Given a band limited signal, where there's no energy outside the frequency rate FL to FH, the Nyquist-Shannon sampling theorem tells us that there are two conditions you have to meet in order for your sampling process to be lossless:
- The time period of a single sample has to be less than 1 / FH.
- The sampling rate must be at least 2 * FH / N, and no more than 2 * FL / (N - 1), where N is an integer, at least 1, and no more than FH / (FH - FL).
Informally speaking, the first condition comes about because the time period of a single sample acts as a low-pass filter on the input signal. In the case of the HackRF One, the sampling part of the ADC takes a single sample in 1/6th of a nanosecond at most, giving you the 6 GHz upper limit. However, there's time taken after doing the sampling, before the ADC outputs the sample value.
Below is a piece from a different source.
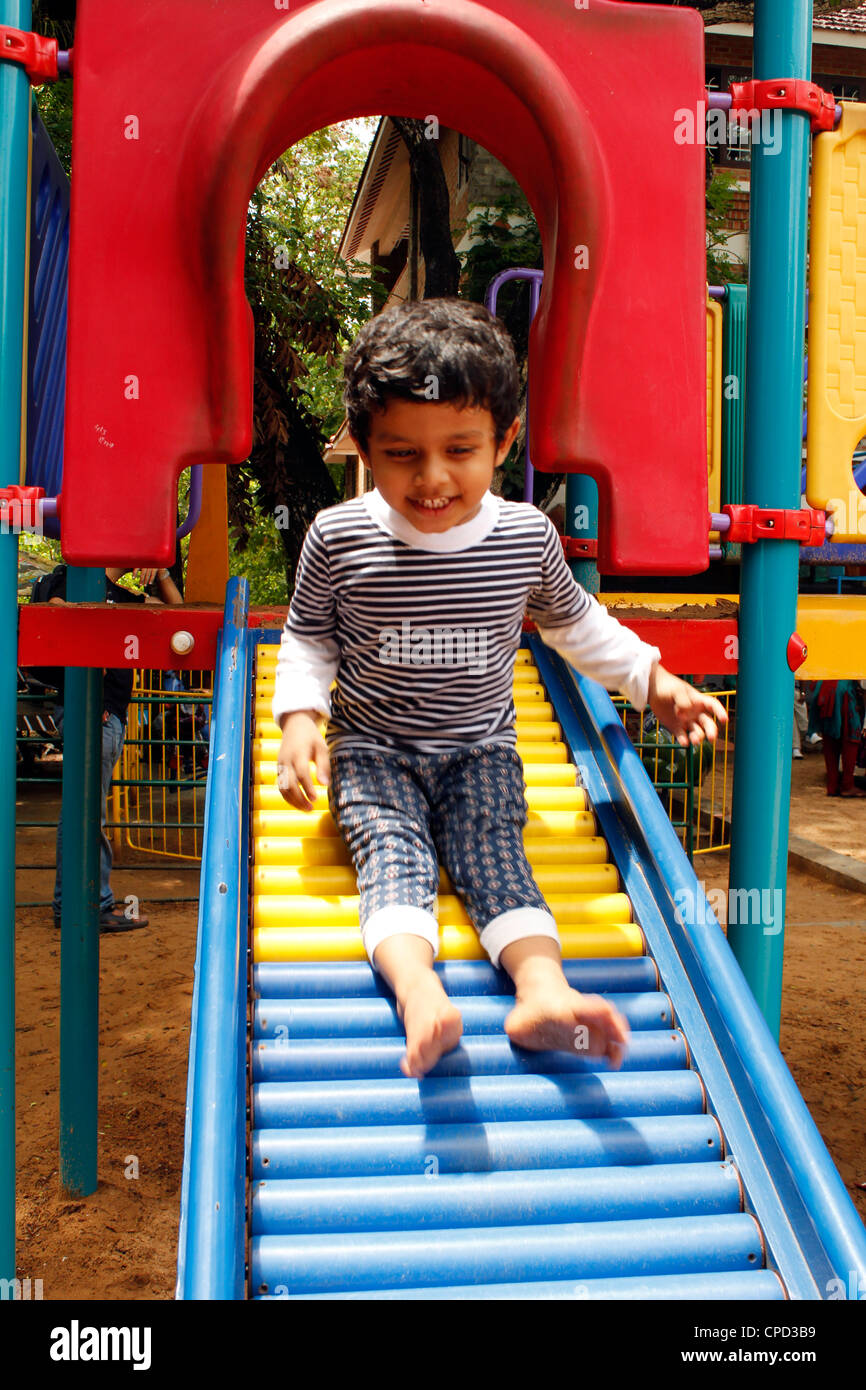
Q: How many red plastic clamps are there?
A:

So, given that the sampling process in the HackRF runs at at least 6 GHz, why doesn't it output samples that fast? Two likely reasons:
- It can take a sample lasting 1/6th of a nanosecond, but then needs 49 nanoseconds to reset ready to sample again. This is unlikely at the HackRF One price point, but can happen.
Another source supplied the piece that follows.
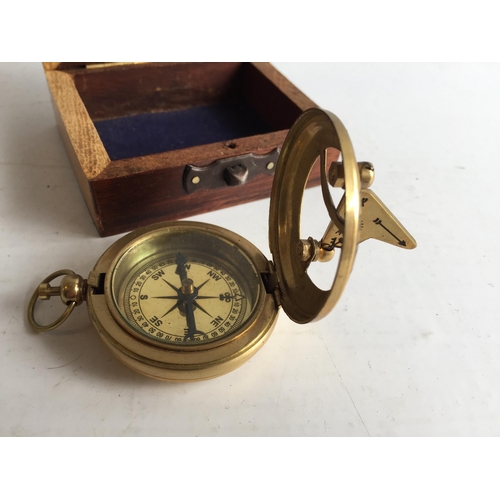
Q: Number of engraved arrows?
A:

- The sampling phase can take samples that quickly, but the conversion from an analogue sample to a digital codeword takes longer. This is the normal reason for a fast sampler with a low sample rate.
The second condition is less intuitive; it's about what signals look like after sampling. Recall that we can consider a signal as a sum of sine waves via the Fourier transform, considering thus its frequency spectrum instead of its time value. A real-valued signal in the time domain has a spectrum that's mirrored around DC in the frequency domain - if it has a 1 kHz sine wave, then the frequency analysis will also show a -1 kHz sine wave of the same amplitude. We generally don't bother displaying the negative frequency waves - they are identical to the positive frequency waves in amplitude, but with the sign of the frequency negated.
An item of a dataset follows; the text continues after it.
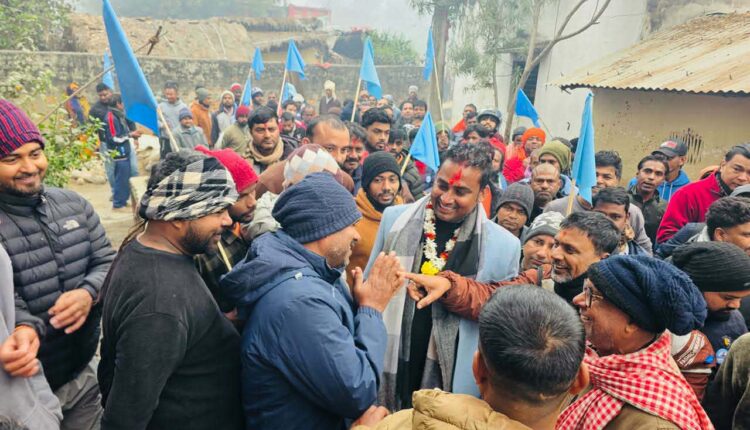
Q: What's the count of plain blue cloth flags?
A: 11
When you sample such a signal, you get values that represent the waves. At this point, information is lost; the sampling theorem tells us that, for all sine waves of frequency "F + n * FS" such that "0 ≤ F < FS", where FS is your sampling rate, and n is an integer in the rate -infinity to +infinity, you will get the same series of sample values. Remember that you can add up multiple sine waves to get a complicated signal, and their sample values simply sum up, so this works for more complex waveforms, as long as you can use the Fourier transform to express them as a sum of sine waves.
This is a problem for your receiver - with FS being 20 MHz, but the band as a whole covering DC to 6 GHz after low-pass filtering by the sampler, a set of samples that "looks" like a 5 MHz wave might actually be anything from -5.995 GHz to 5.985 GHz in 20 MHz steps. And the negative frequencies have exactly the same signal content as their absolute value equivalents - so you have not just the 299 possibilities from 5 MHz to 5.985 MHz in 20 MHz steps, but also a set of possibilities that come from 15 MHz (abs(5 MHz - 1 * FS) to 5.995 GHz in 20 MHz steps.
Fortunately, we can limit the set of possibilities with a band pass filter, which only lets through frequencies between a lower and an upper limit (and a set from the mirrored side of the filter). There's some complicated mathematics involved in considering the interaction of the sampling process and the filtering process[1], but as long as the lower limit of the filter is greater than the bandwidth of the filter, these interactions don't matter[2].
[1] And a neat trick involved, where you can look at the sampled output (discrete time) as-if it's been heterodyned down, because you get to choose the value of "n" when reconstructing the wave. So, if the filter only lets through frequencies from "5 * FS to 5 * FS + 15 MHz" (100 MHz to 115 MHz in your HackRF One), you can reconstruct with n = 1 instead of n = 5, and get the spectrum as-if you heterodyned down to FS before sampling.
[2] The interaction between filtering and sampling involves some complicated maths, but briefly, an informal way to look at it is that after sampling, "DC" recurs every FS, and the mirroring effect of the Fourier transform occurs at every one of these DC-equivalent points. If there's only one DC-equivalent point in the filter's pass band, then you can still determine which "side" of the mirror a given sample comes from, while if there's actual DC and a FS multiple in the pass band, you have two mirrors in the pass band, and can't determine which mirror applied to a given signal.